At a time when it seemed all leads had been exhausted and the case was sinking into oblivion, Matthews’ future father-in-law showed him a 1969 clipping about the discovery of the body. As he tried to assemble the scattered clues to the woman’s identity over the next 10 years, Matthews would collect many more cuttings, yellowing pieces of newspaper pages crumbling in his hands.
In 1992, he bought a computer, stuck a picture of the Tent Girl’s gravestone onto it to stay motivated and stored all he knew about her on a special Web site. Eventually, as he was fighting sleep in front of the computer late one night, he stumbled upon a missing person listing posted by Rosemary Westbrook, who, a DNA test later confirmed, was the Tent Girl’s sister. Matthews had made sure the life and death of Barbara Taylor, who died two years before he was born, would not be forgotten.

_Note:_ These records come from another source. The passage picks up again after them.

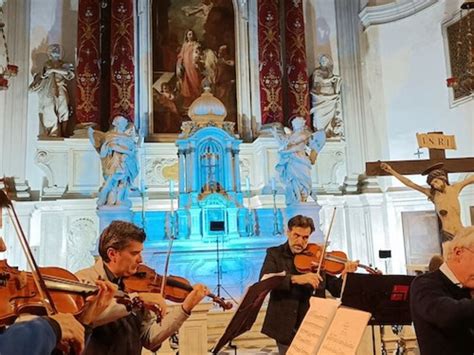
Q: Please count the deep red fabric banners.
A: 4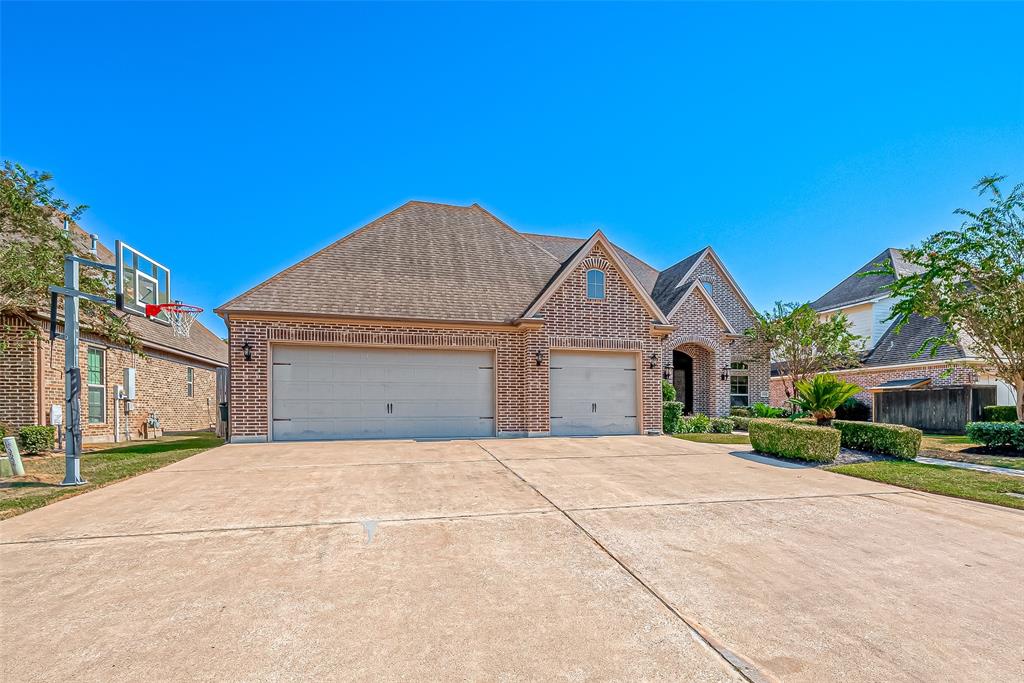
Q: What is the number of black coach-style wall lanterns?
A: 5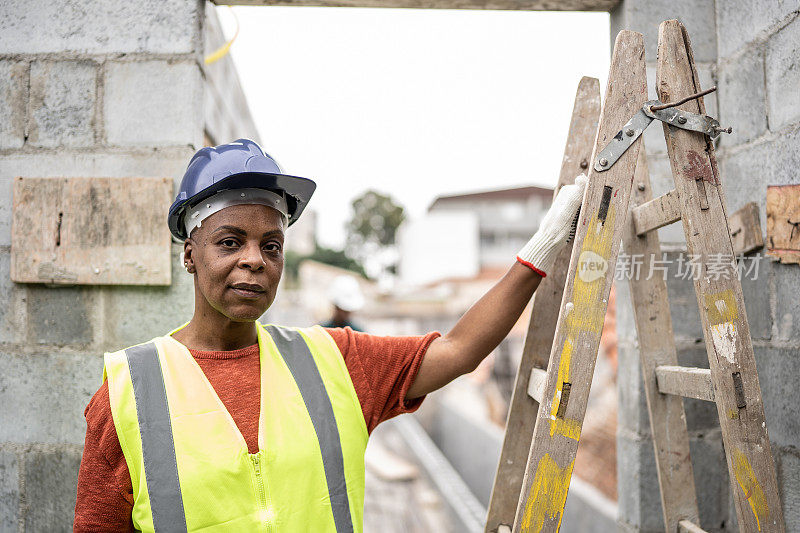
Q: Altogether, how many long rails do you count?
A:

The lives of the unidentified imperceptibly vanish from the public’s recollection, and Doe Network members see their work as an act of archiving that leaves traces that the community can revisit some day, when it’s ready. Maybe for that reason, members are routinely drawn to cases that seem doomed to the public’s forgetfulness. An alleged biker with an extensive tattoo collection would be the last person a Southern rural community would care about, Palmer thinks. A drifter who showed up in Missoula out of nowhere would not be on top of anybody’s mind, thinks Chipman, who used to feel ignored and unloved in school. Members’ urges to preserve the blurry memory of these outcasts exemplify the documentary bent of their work in general. “We’ve left something behind if nothing else,” Matthews says. “It’s a record of what little we know about these people’s lives. It will never be lost.”

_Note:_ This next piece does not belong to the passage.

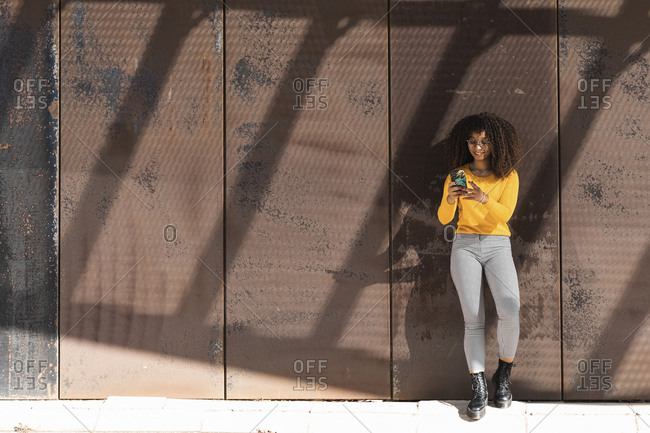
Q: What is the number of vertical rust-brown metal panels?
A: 5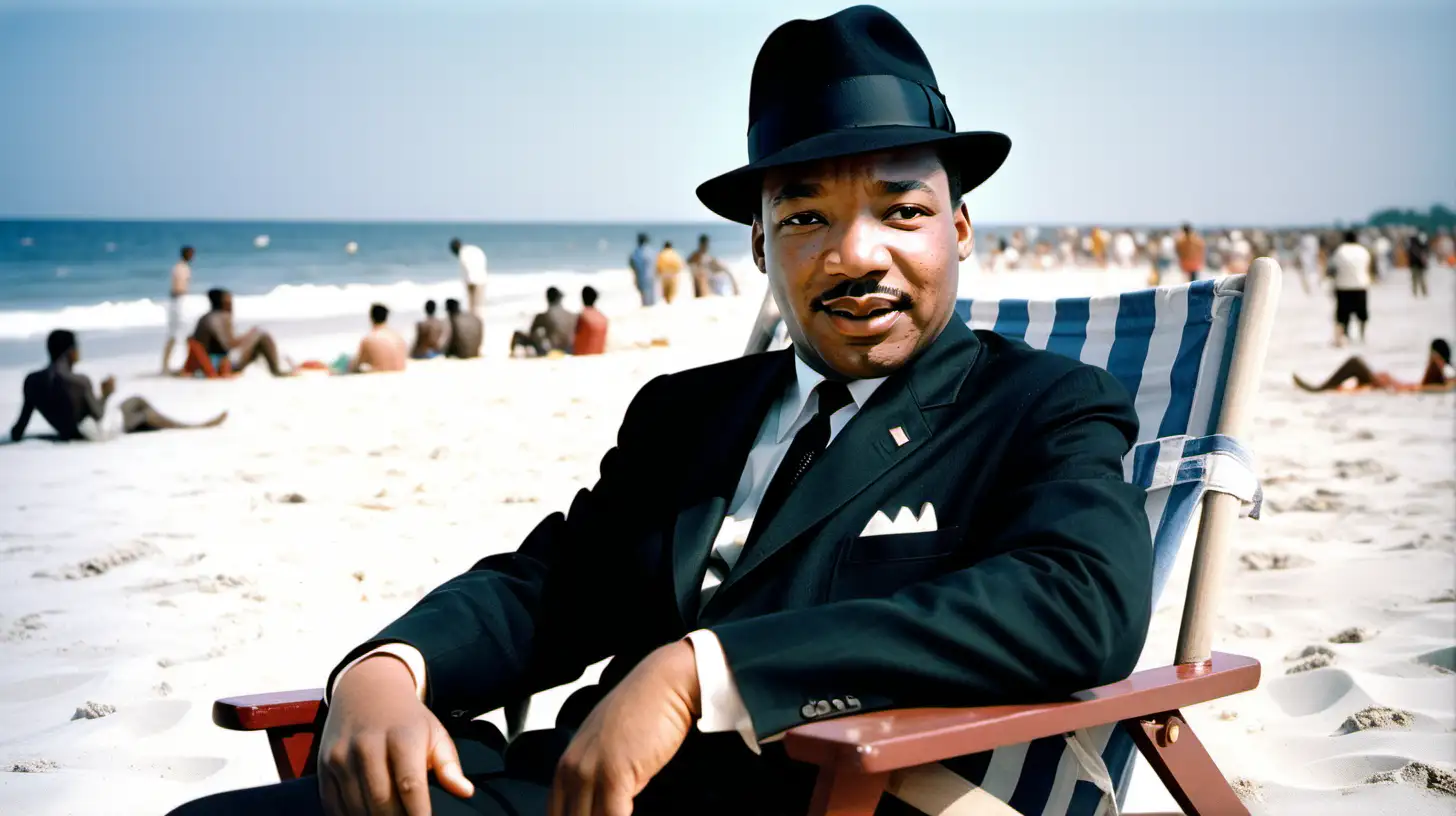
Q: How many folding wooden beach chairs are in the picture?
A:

In the medium where information is instantly updated and pages disappear overnight with a terse “page cannot be displayed” explanation, the Doe Network keeps a permanent record of the scant evidence about these people’s lives. With cases in the United States, Canada and Europe, the database contains pages upon pages of facial reconstructions punctuated by the occasional tattoo or personal possession to aid recognition when a reconstruction is lacking. These images serve as links to pages that spell out any detail that might lead to identification: snippets from medical examiner reports, glimpses of the contents of victim’s pockets, the circumstances of discovery.
Whereas some states feature medical examiner Web sites with statewide unidentified databases, Missouri’s five cases get collective exposure only here, from the rough sketch of a man, accompanied only by his estimated age, height and weight, to the page of a child dubbed “Precious Doe,” who was found in Kansas City, a page complete with five different reconstructions (from computer-generated images to clay sculptures) and a detailed description and account of her discovery. Since she took up the position of area director last year, Palmer has mailed letters and placed phone calls — at her own expense — to police departments all over the state to check about new entries and extra details on existing ones.
Volunteers do tend to be somewhat uneasy about the Internet’s flux, and Matthews and the other four top people in the network have all the Web site information saved in their hard drives. Palmer has her own sorting and archiving technique.
She has printed out all the pages and arranged them in 19 notebooks by gender, approximate date of discovery, age and race. “What if something happens to the Web, and all the cases are erased?” Palmer asks. She enjoys the monotonous rhythm of her sorting tasks.
“It’s about respect for people, a history of our society, a record of the magnitude of this problem.”